[ZODB-Dev] RFE: Spec for ZODB Indexing

Christian Reis kiko@async.com.br
Wed, 18 Sep 2002 16:48:10 -0300


On Fri, Jun 07, 2002 at 09:55:56AM -0400, Casey Duncan wrote:
> The ObjectHub, which is in development for Zope3 looks to tackle many on
> these issues (object relations, indexing, information retrieval). I
> might suggest taking a look at this before starting from scratch.

We did consider this and looked at the code, but our requirements are
for basic collections, with indexing, queries and aggregation. The
ObjectHub provides much more than we are looking for, since it tackles
the problems of locating objects in complex hierarchies, and joins,
which are not parts of our main use patterns.
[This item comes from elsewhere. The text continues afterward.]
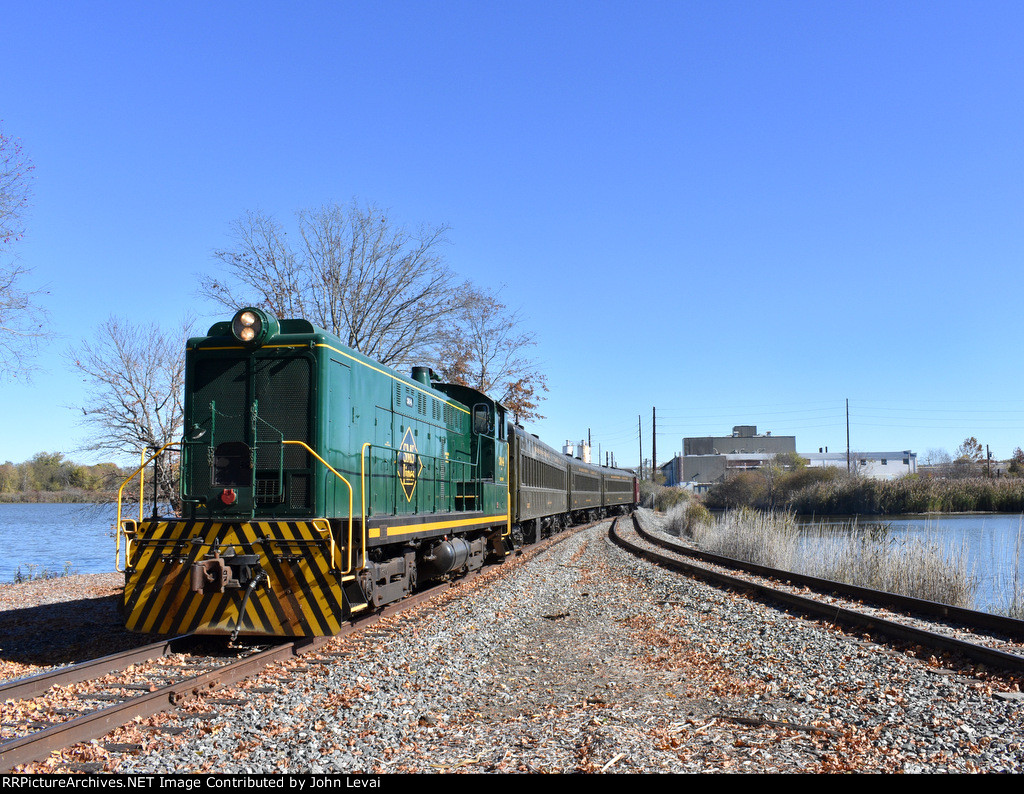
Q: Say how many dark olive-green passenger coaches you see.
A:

> I'll have to say that I disagree that there should be a particular query
> language at the root of a ZODB indexing system (other than just pure
> Python). The QueryObject proposal and pythonindexer promote an object
> based query representation.

This is no issue with IndexedCatalog, at any rate, since the parser and
the indexing mechanism are quite separate. Even the query engine is
simple enough to allow having another query language attached.

We'd be more than happy to see a QueryObject to IndexedCatalog, and
would be willing to work with anyone interested in developing it with
us. At the moment, the query string is both simple and comprehensive
enough to just "workforme (tm)" :-)

> Now that's not to say that someone won't want OQL (which is not really
> very standardized AFAICT), or some other language to query with. It
> should be straightforward to write a parser that converts some OQL
> dialect to QueryObjects.

That's conceptually our approach with IC - the parser just needs to
return blocks that are sent off to the respective indexes.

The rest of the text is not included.